**THE PROBLEM**: Please return every line in the entries below with the word "many" in it.

**INFORMATION SHOWN**:

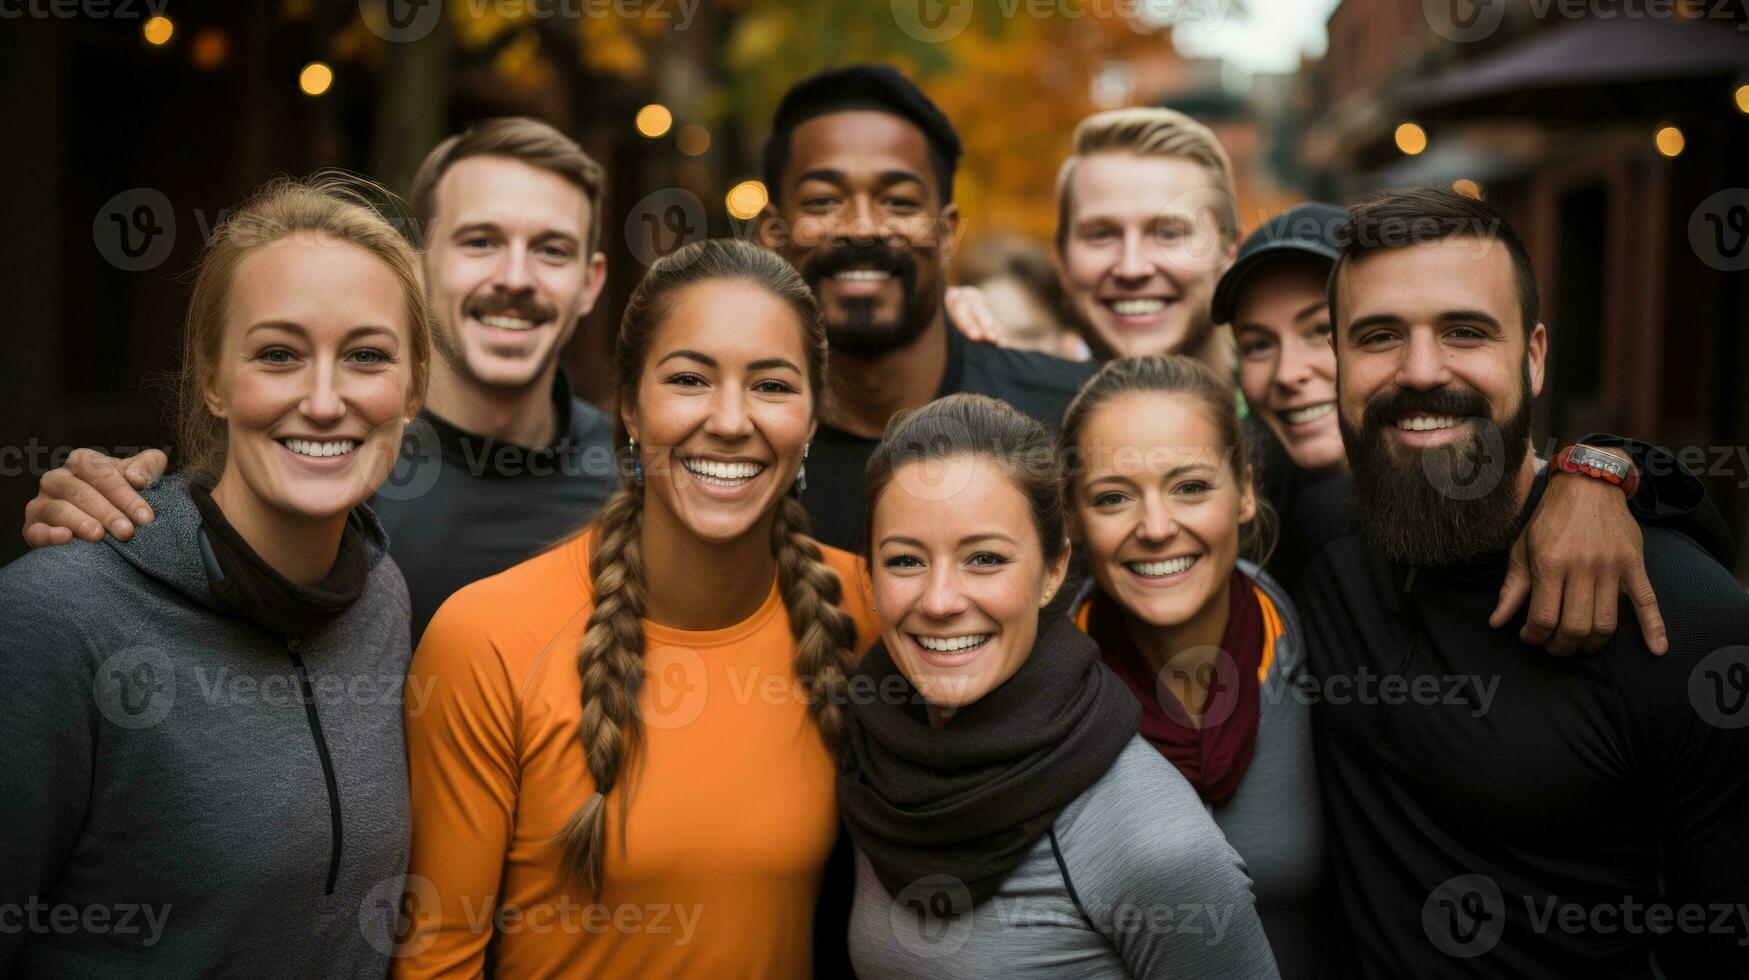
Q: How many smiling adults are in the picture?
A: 9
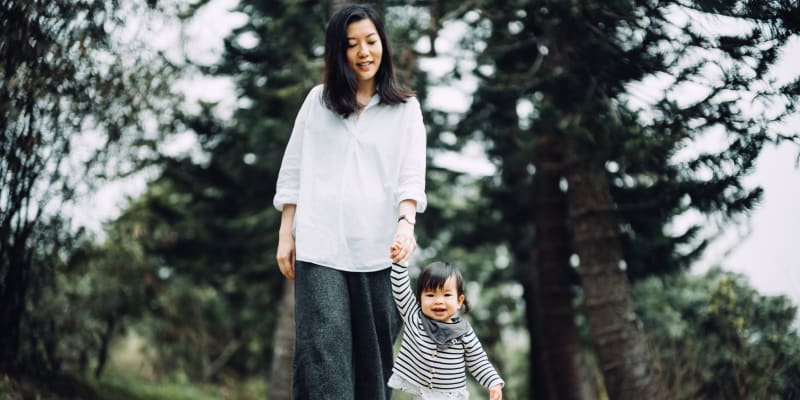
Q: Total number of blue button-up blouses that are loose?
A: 0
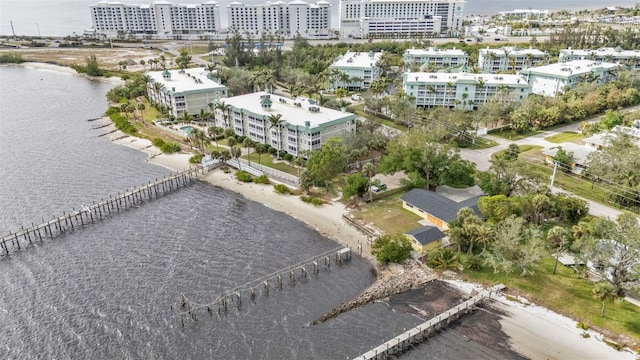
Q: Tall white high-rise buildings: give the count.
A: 3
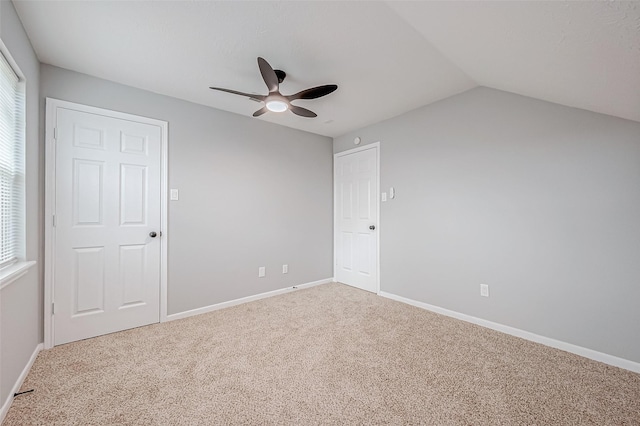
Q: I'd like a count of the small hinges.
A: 3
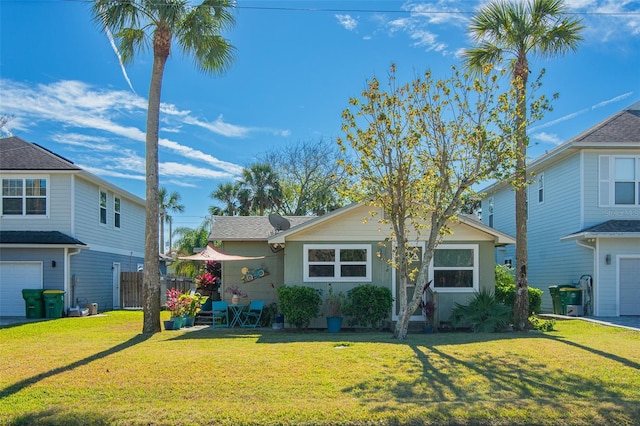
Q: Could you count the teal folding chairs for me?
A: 2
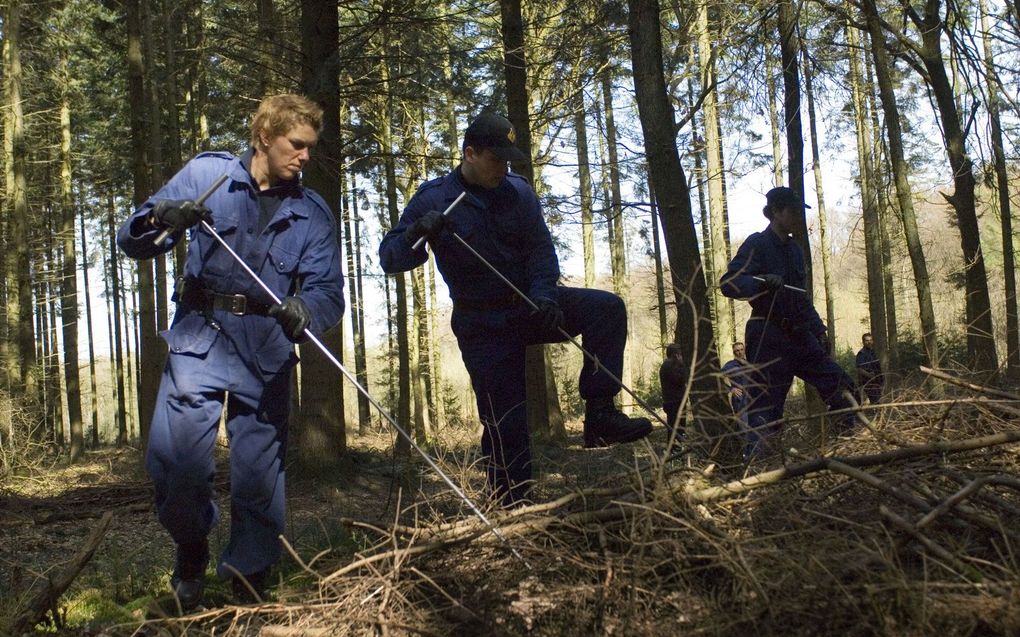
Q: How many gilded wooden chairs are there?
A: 0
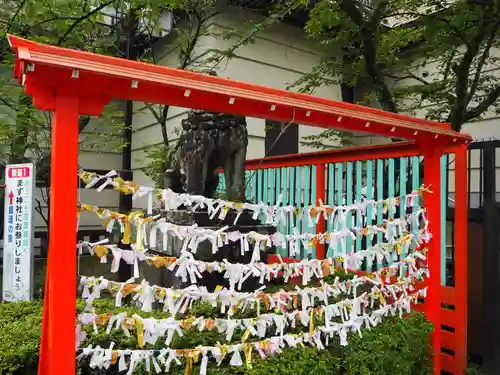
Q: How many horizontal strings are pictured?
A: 6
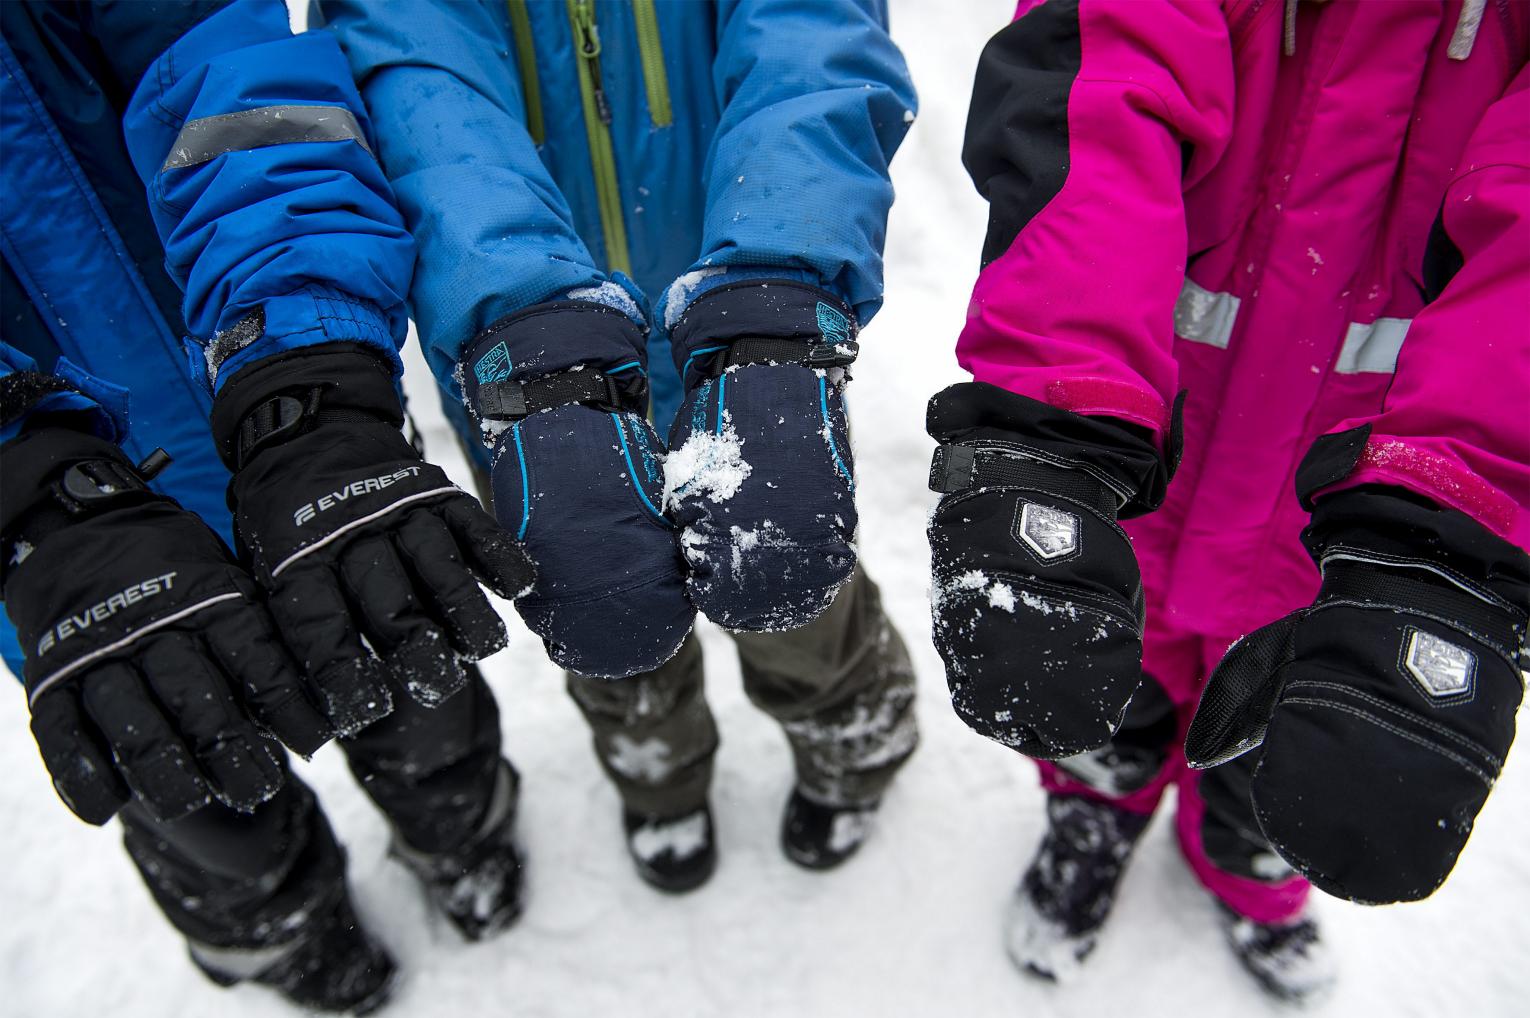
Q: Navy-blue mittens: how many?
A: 2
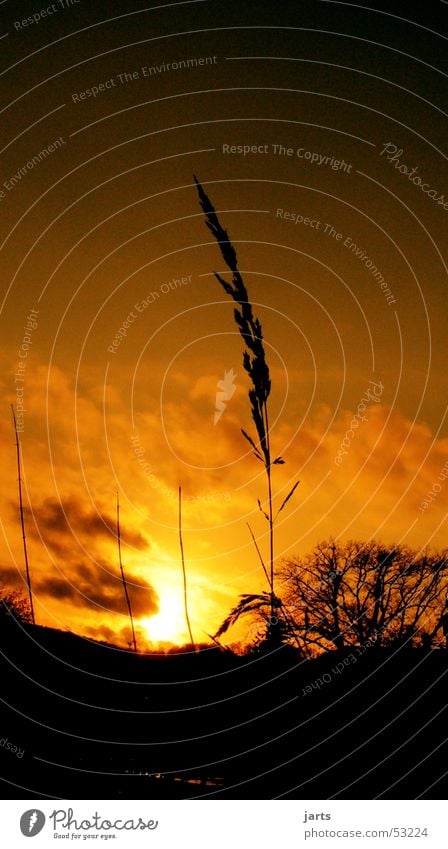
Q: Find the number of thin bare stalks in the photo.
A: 3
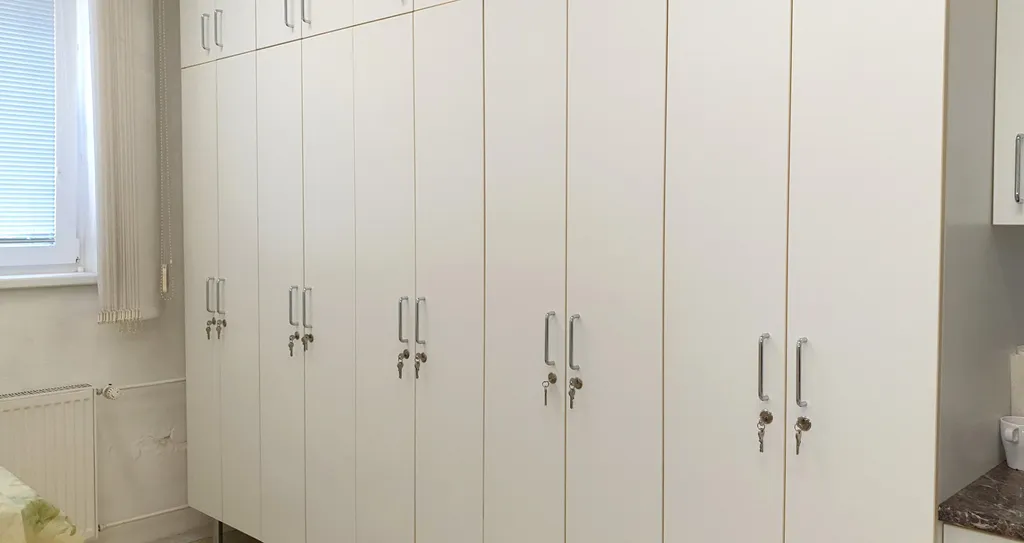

**RESPONSE BOX**:
Q: How many smiling adults are in the picture?
Q: How many gilded wooden chairs are there?
Q: How many horizontal strings are pictured?
Q: Navy-blue mittens: how many?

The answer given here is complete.